Kamis, 06 Februari 2014

"Terimakasih, Ibu" Film Pendek Menyayat Hati yang Diperankan oleh Mawar Diah Pratiwi

Masih seputar nonton film pendek di acara "SCREENING FILM FAKULTAS PENDIDIKAN BAHASA DAN SENI" yang diselenggarakan oleh HIMASRA (Himpunan Mahasiswa Seni Rupa UPI), tapi kali ini saya tidak akan membahas film pendek dari jurusan Bahasa Daerah (basa Sunda) UPI featuring Tarucing Garing seperti pada postingan sebelumnya. Pada catatan ini saya akan menceritakan film pendek dari anak Seni Rupa FPBS UPI, kalau tidak salah judulnya "TERIMAKASIH, IBU". Pemeran dalam film tersebut di antaranya Mawar Diah Pratiwi memerankan tokoh ibu, Sarah (temennya Mawar) memerankan tokoh anak/ade, dan seorang mahasiswa (yang pasti anak Seni Rupa juga, tapi saya lupa namanya) berperan sebagai bapak.
***

Langsung ke inti cerita ya...
Film pendek tersebut menceritakan sebuah keluarga sederhana, atau mungkin bisa dikatakan kurang berada. Diperlihatkanlah si ade yang sedang tidur-tiduran di lantai ditemani beberapa helai kertas hvs dan pensil warna. Si ade menggambar mobil.
Ada adegan di mana si ibu bertanya, "cita-cita ade apa?".
Si ade menjawab, "brem...brem..." sambil mengangkat nganhlat pensil warnanya. Si ibu menafsirkan cita-cita anaknya ingin menjadi pilot, tapi ternyata bukan, terlihat dari ekspresi ketidak-setujuan si ade terhadap kata-kata ibunya.

Sampai suatu adegan dan obrolan, diceritakanlah bahwa si ade itu menderita suatu penyakit. Si ibu dan si Bapa mengobrol, berbicara tentang beberapa kebutuhan mereka. Berbicara tentang uang dan penghasilan si bapa. Salah satu kebutuhan yang diceritakan adalah kebutuhan akan uang untuk berobat dan terapi putri mereka. Si ibu sempat membahas tentang uang penghasilan si bapa yang diprioritaskan untuk hal apa dulu, apakah untuk kontrakan rumah atau pengobatan.
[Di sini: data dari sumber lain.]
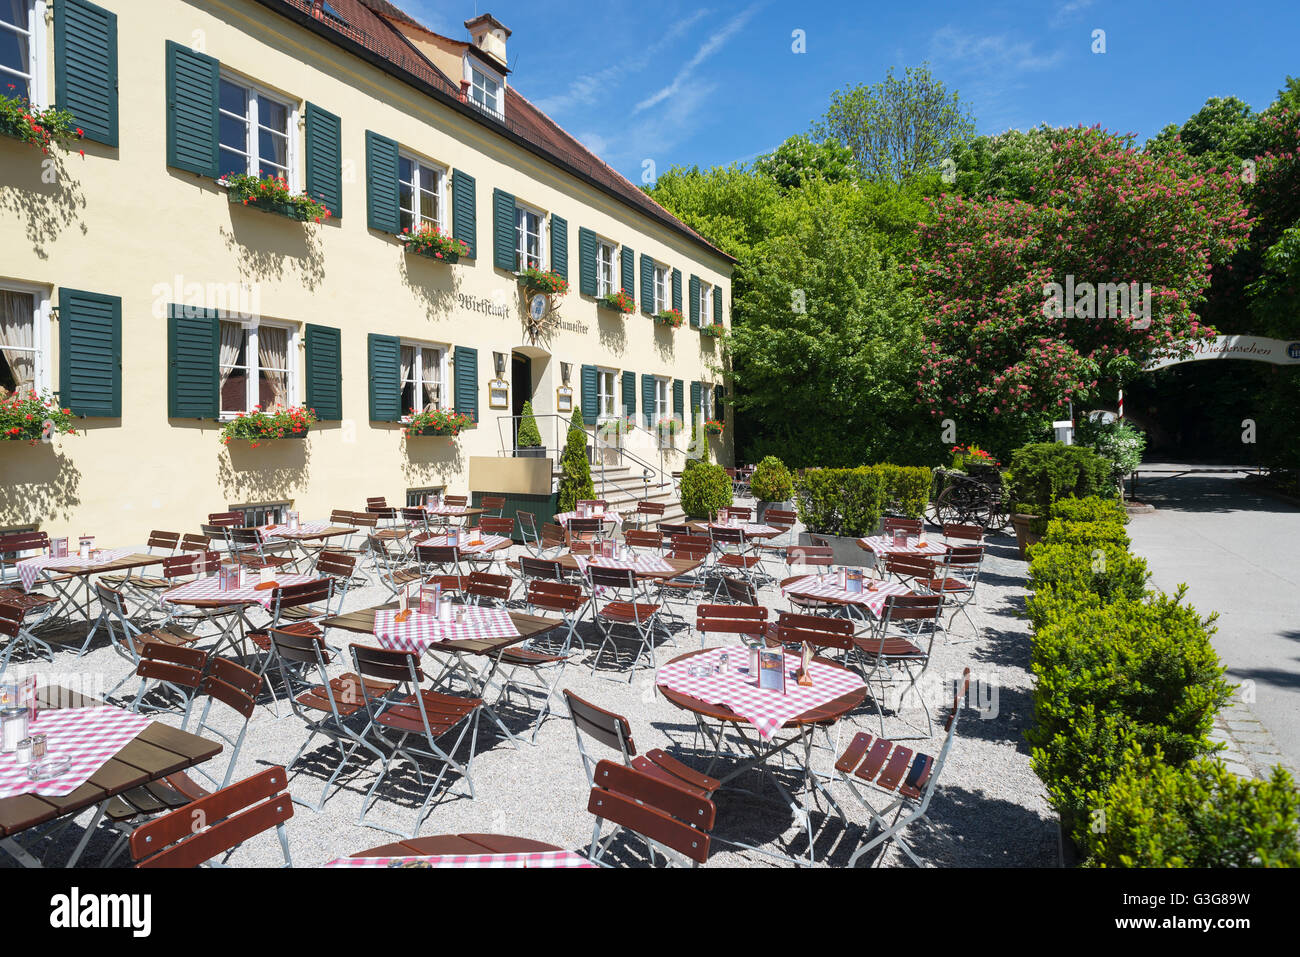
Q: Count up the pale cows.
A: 0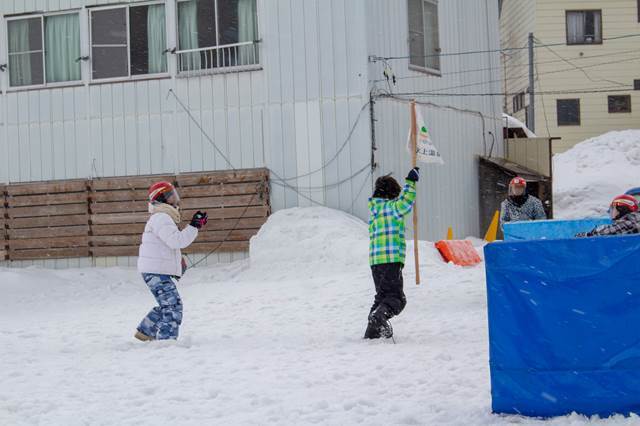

Di bagian penutup, tampil lah si bapa saja, namun terdengar si ibu berbicara, "Pa, nanti bilang aja kalo punya ibu masih bagus."
Si ayah menjawab, "Apanya Bu yang masih bagus?"
Lalu si ibu menjawab, "Bilang saja masih bagus. Bilang saja ginjal Ibu masih bagus."

Ternyata untuk menutupi kebutuhan berobat dan terapi putrinya, si Ibu rela menjual ginjalnya.
***

Film yang sangat sedih.
***

Ada beberapa hal dalam penulisan hasil apresiasi saya di atas yang saya tanyakan langsung kepada Mawar. Soalnya waktu pemutara film tersebut situasi dan kondisi tidak begitu kondusif untuk menonton secara serius.